«Milhares de
judeus foram forçados a conversão em Portugal, por decreto real, no fim do
século XV. Passaram a ser chamados de cristãos-novos. Em seguida veio a
Inquisição (maldita). Muitos conversos fugiram para o
Brasil. Alguns se embrenharam pelo Sertão. No breve período de domínio holandês
no Nordeste, puderam retornar ao judaísmo. Fundaram em Recife a primeira
sinagoga das Américas. Com a expulsão dos batavos, no século XVII, um pequeno
grupo deixou Pernambuco. Após uma conturbada viagem chegaram à Ilha de
Manhattan, onde estabeleceram a primeira comunidade judaica de Nova York».
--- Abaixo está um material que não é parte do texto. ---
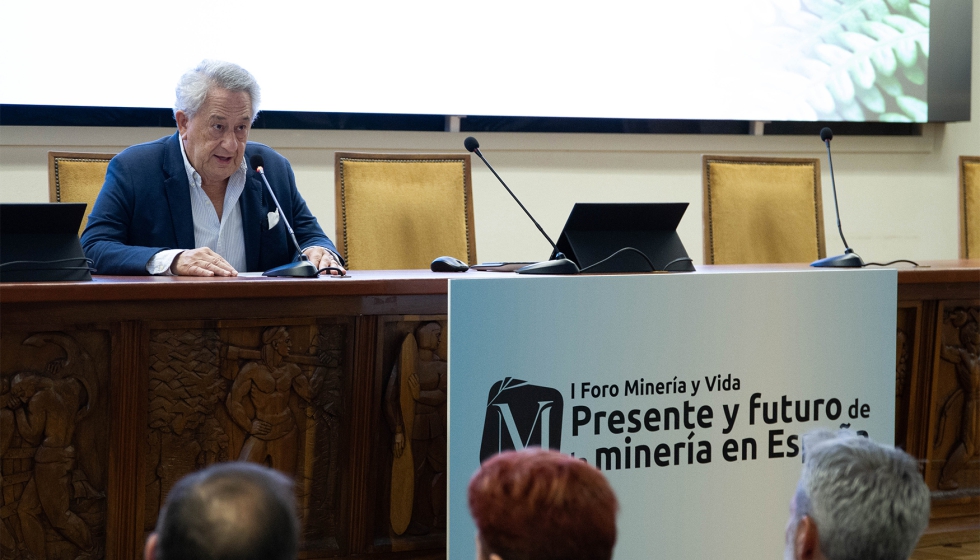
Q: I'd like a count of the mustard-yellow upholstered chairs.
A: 4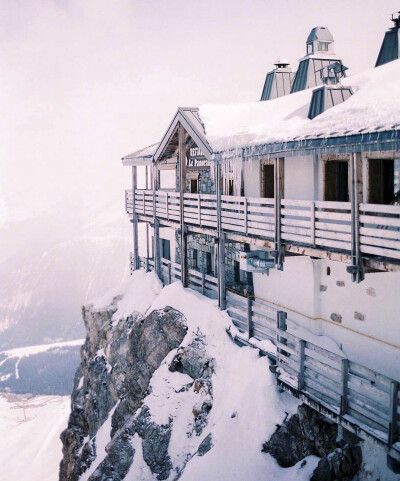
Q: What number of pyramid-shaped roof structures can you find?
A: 4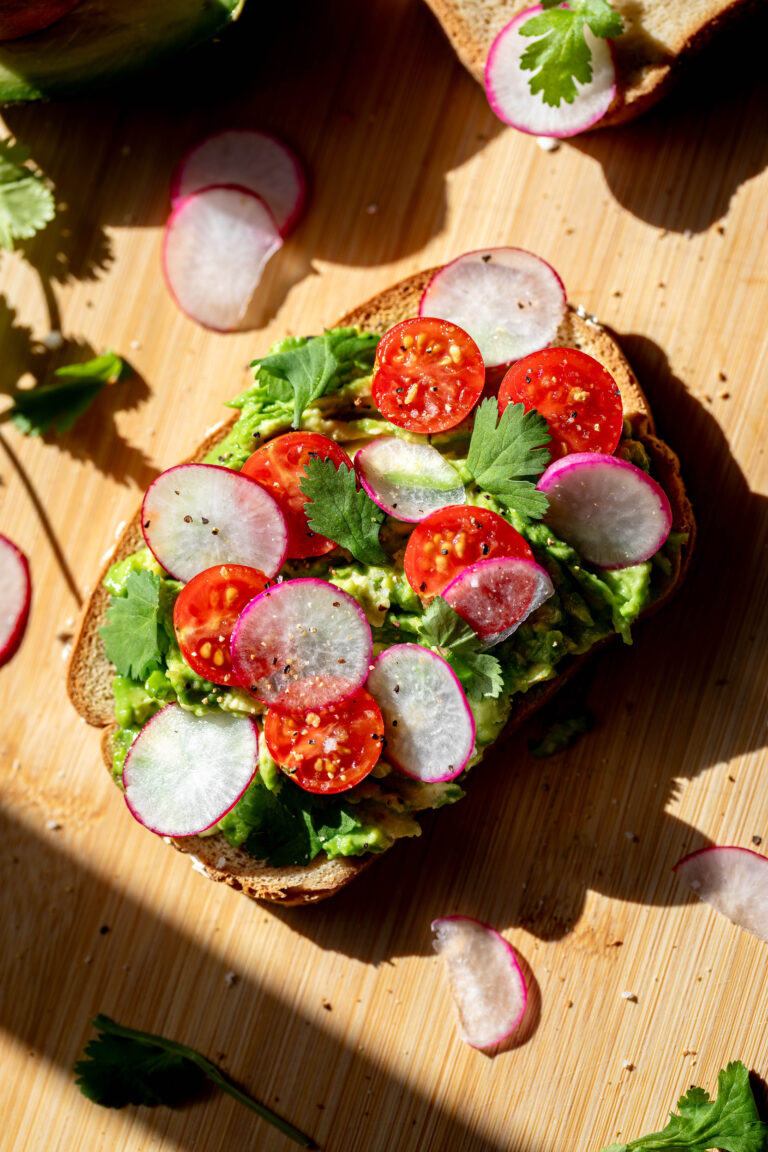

«Ana? Ana, é você? Ana? A voz soou longe quando a mão tirou
o telefone da base. Era Ioná. Mas o que ela estava fazendo no meio daquela
praia? Ana reconhecia o sotaque levemente arrastado, mas não a via. O telefone
pendia no ouvido, meio caído sobre o travesseiro. Aos poucos foi despertando. A
praia foi sumindo e, subitamente, ela pulou da cama. Ioná!, respondeu, atónita,
ao mesmo tempo que olhava o relógio na cabeceira: 6h05 da manhã. Tinha dormido
menos de quatro horas. Levantou e saiu do quarto. Que bom te ouvir! Estou tentando falar há dias!
Deixei vários recados e nada! Precisa saber o que está acontecendo por aqui. Desculpa
não ter ligado antes...., e ter-te acordado. A voz de Ioná saiu baixa, abafada.
Pode ligar à hora que quiser! Mas ainda é cedo aí... Ana sentiu que algo estava
errado. O que foi, Ioná? Do outro lado, silêncio. Ioná olhou o relógio e
esfregou os olhos. Não pregara o olho a noite toda. Tinha andado mais de
setenta quadras, talvez oitenta. Uma leve brisa era o último resquício da
madrugada fresca da Primavera. Logo surgiriam os primeiros raios de sol e, com
eles, os passos, as buzinas, o entra e sai do metropolitano. Mas, naquele
momento, a rua era apenas dela e de uns poucos pedestres que voltavam do
trabalho ou da noitada. Ioná? Que houve? Está
bem? Uma Ana aflita trouxe Ioná de volta. Ela estava sozinha, próxima ao
cruzamento de Chatham Square, no coração de Chinatown. Aproximou o telefone da boca. Estava numa
cabine de esquina. Eu
não vou, Ana. Estou ligando para dizer que não vou. Agora foi a vez de Ana ficar muda.
14
de Março de 2000. Manhã
O relógio tocou às 5h15. Ana despertou com a sensação de
quem acabava de pegar no sono. Todas as vésperas de viagem era igual. Virava
para lá e para cá, levantava, deitava. Ilaga, estirado ao lado, mantinha os
olhos abertos, em vigília. Fitava Ana profundamente. Dois olhos perdidos numa
bola de pelos. Não me olhe assim..., não o posso levar. O cão virou o rosto e
se pôs de barriga para cima. Ela afagou o peito branco e abraçou o bicho. Mesmo
depois de três anos era doloroso deixá-lo a cada partida. Olhou o relógio mais
uma vez e suspirou. A ida a Recife não estava programada. Quando recebeu o
telefonema da professora Ethel, com passagem e hospedagem pagas, ela não pôde
recusar. Não tinha como recusar. Levantou e pulou para o chuveiro. Teria uma
longa jornada pela frente. Acompanhar a historiadora numa palestra era bem mais
do que uma simples viagem de trabalho. Era um verdadeiro mergulho em horas e
horas de conversas instigantes misturadas a deliciosas comidas e encontros
inesperados. Pensando bem, era do que ela estava precisando.
Ana, corre, filhinha, nós já estamos atrasadas! Moishe,
cuida bem da minha meidele, não vai dar torradas com requeijão! Ai, eu morro
só de pensar que ela vai ficar aqui. Osvaldo, passeia com ela todos os dias
duas vezes no mínimo, no mínimo! O segundo no mínimo saiu estridente e fino, com um toque
dramático que colocava a professora Ethel no patamar das divas de Hollywood. A
idade era um segredo mais bem guardado que as tábuas com os dez mandamentos,
costumavam falar os alunos do curso de doutorando da Universidade de São Paulo.
Ela também era dona de belíssimos olhos azuis que lhe concediam o poder de
hipnotizar qualquer que fosse o interlocutor». In Luize Valente, O Segredo do
Oratório, 2012, Editora Record, Brasil, 2012, ISBN 978-850-140-170-0.